*** DATASET CONTENT Section Begins ***
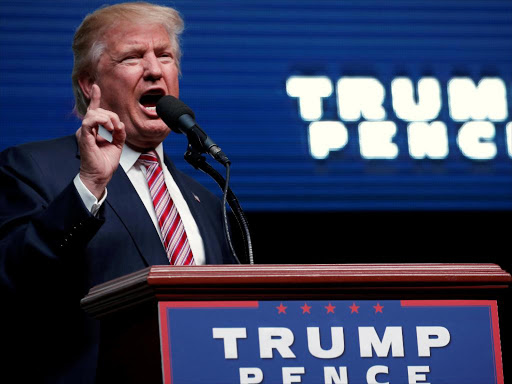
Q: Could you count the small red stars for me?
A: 5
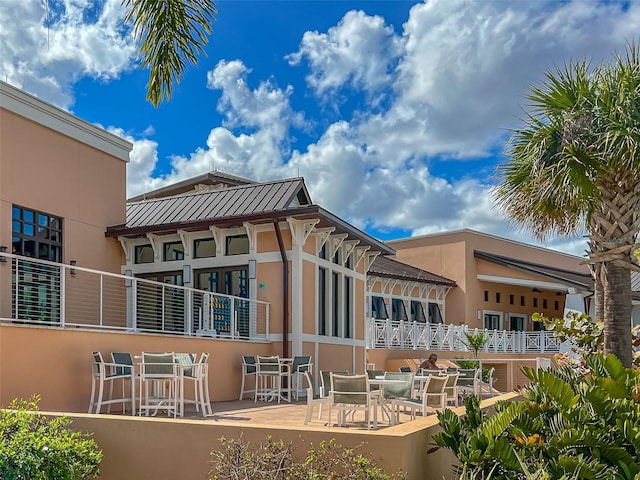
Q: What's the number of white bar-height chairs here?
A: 8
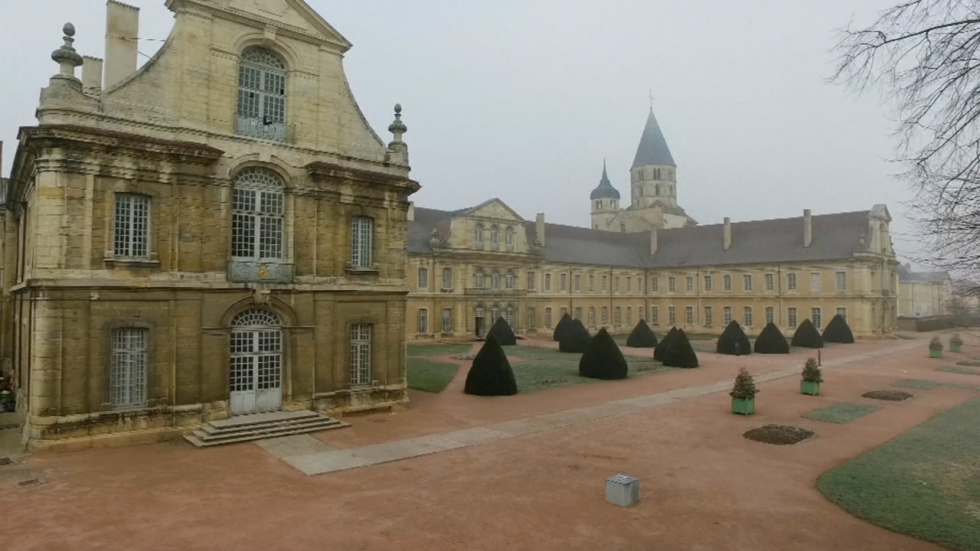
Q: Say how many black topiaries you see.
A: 12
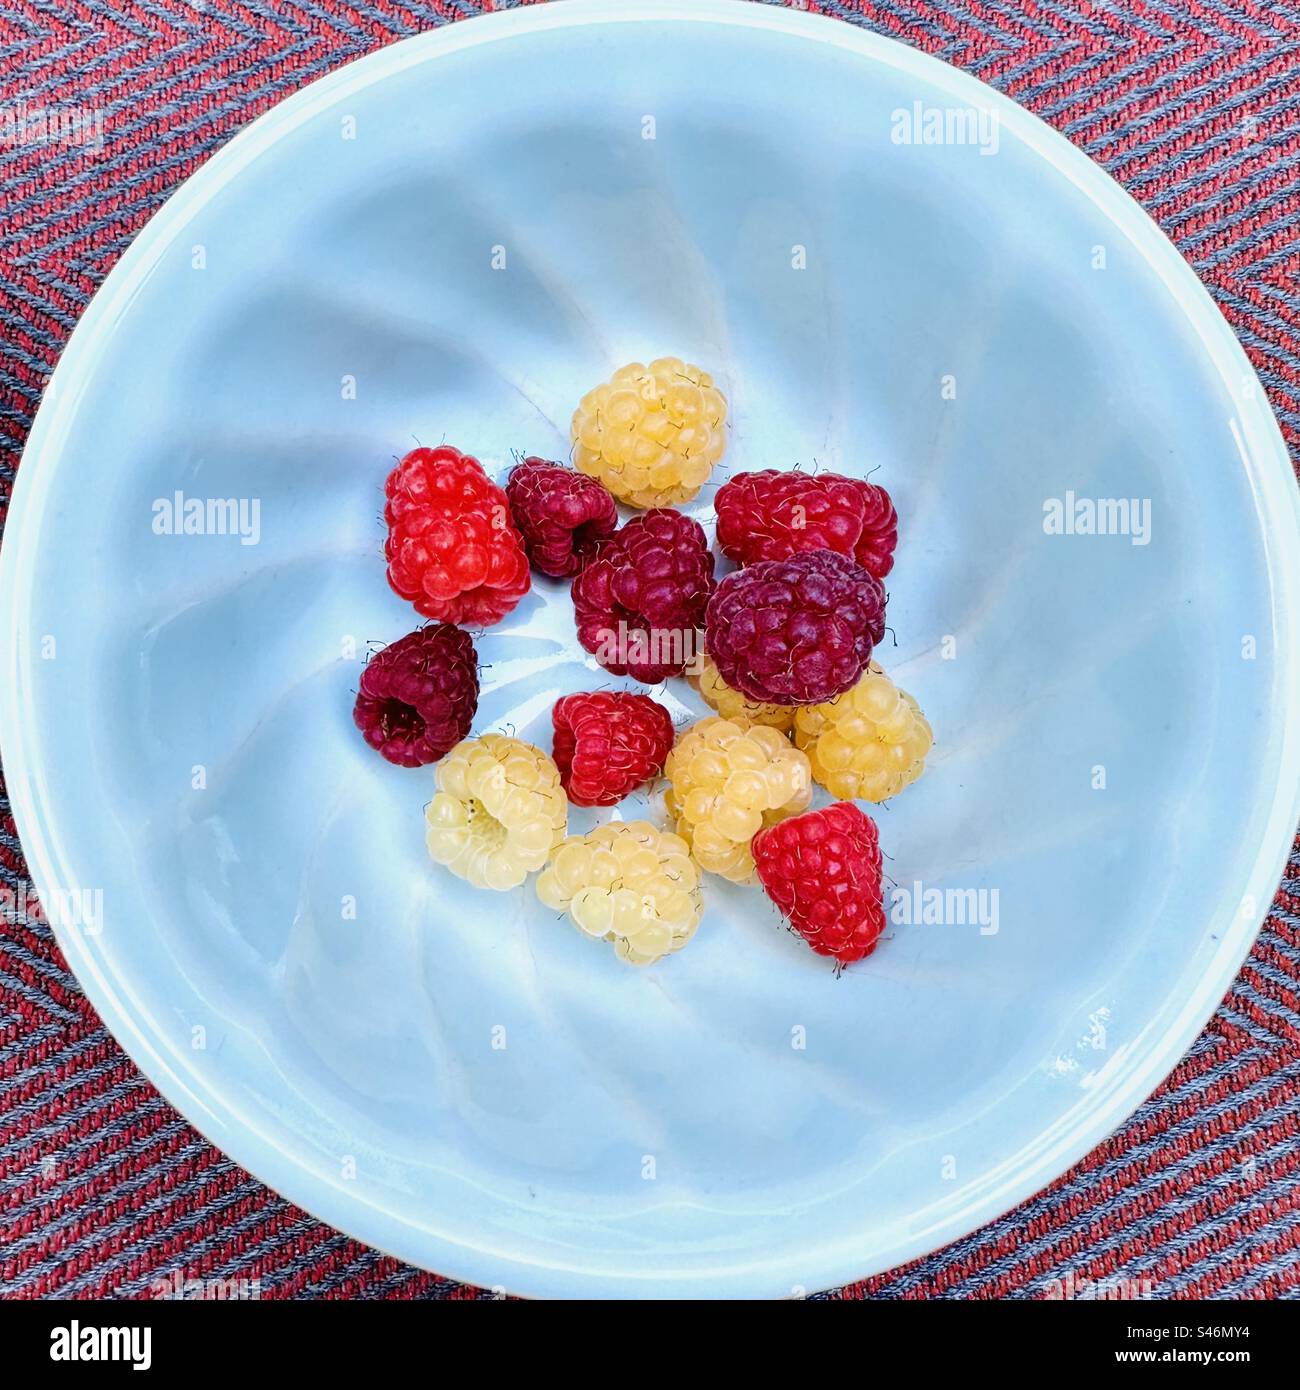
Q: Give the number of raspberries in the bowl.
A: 14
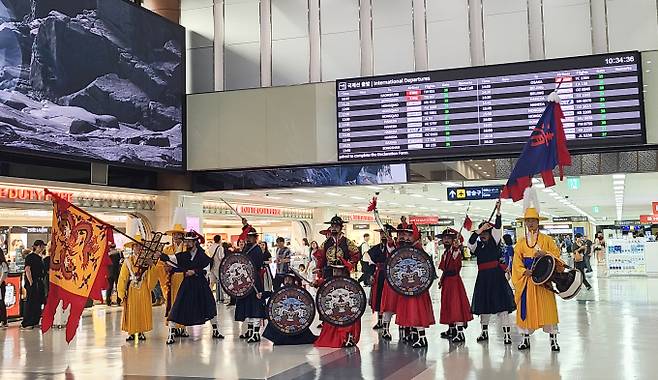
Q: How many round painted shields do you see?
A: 4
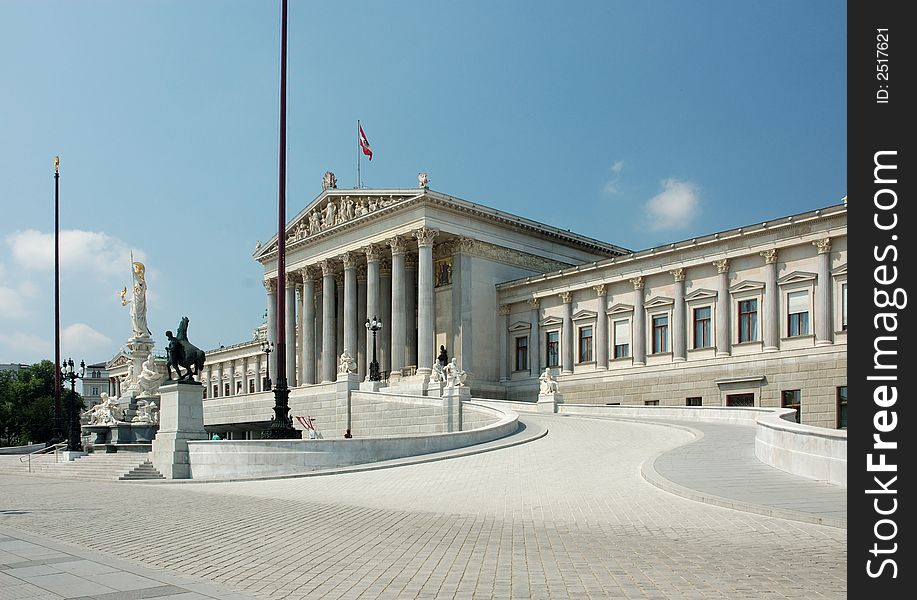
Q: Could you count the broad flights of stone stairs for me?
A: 1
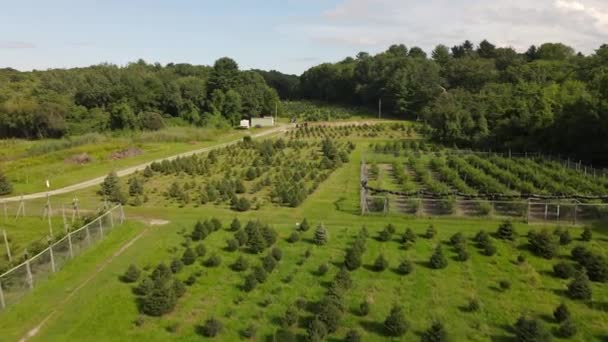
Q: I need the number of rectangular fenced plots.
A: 2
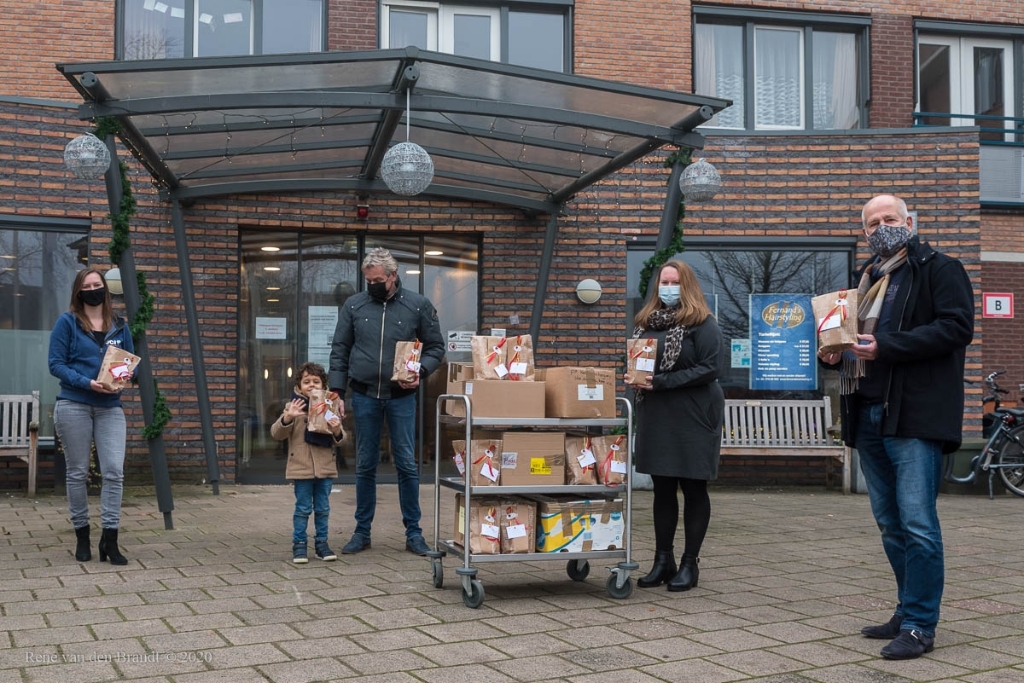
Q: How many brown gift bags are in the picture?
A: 13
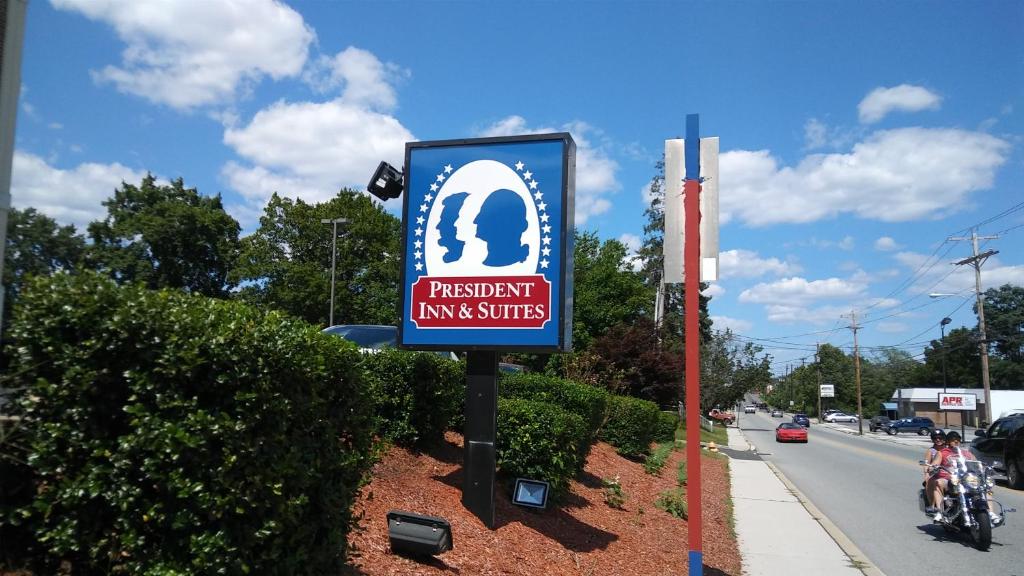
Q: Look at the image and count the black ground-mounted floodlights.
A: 2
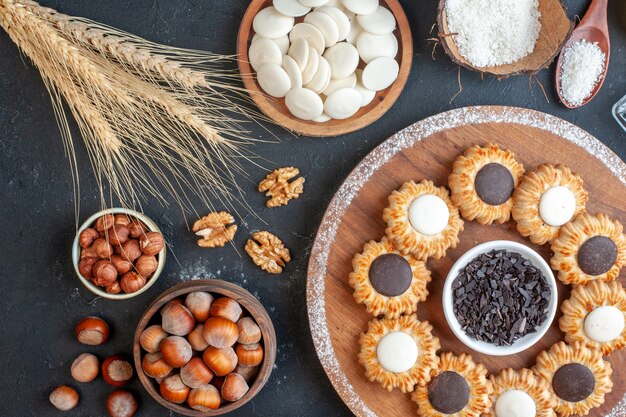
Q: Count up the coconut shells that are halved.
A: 1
*** DATASET CONTENT Section Ends ***
- PROBLEM TO WORK ON
Without the pictures, give back the entries exactly.

- SOLUTION FOR THIS PROBLEM
Q: Could you count the small red stars for me?
A: 5
Q: What's the number of white bar-height chairs here?
A: 8
Q: Say how many black topiaries you see.
A: 12
Q: Give the number of raspberries in the bowl.
A: 14
Q: How many round painted shields do you see?
A: 4
Q: Could you count the broad flights of stone stairs for me?
A: 1
Q: I need the number of rectangular fenced plots.
A: 2
Q: How many brown gift bags are in the picture?
A: 13
Q: Look at the image and count the black ground-mounted floodlights.
A: 2
Q: Count up the coconut shells that are halved.
A: 1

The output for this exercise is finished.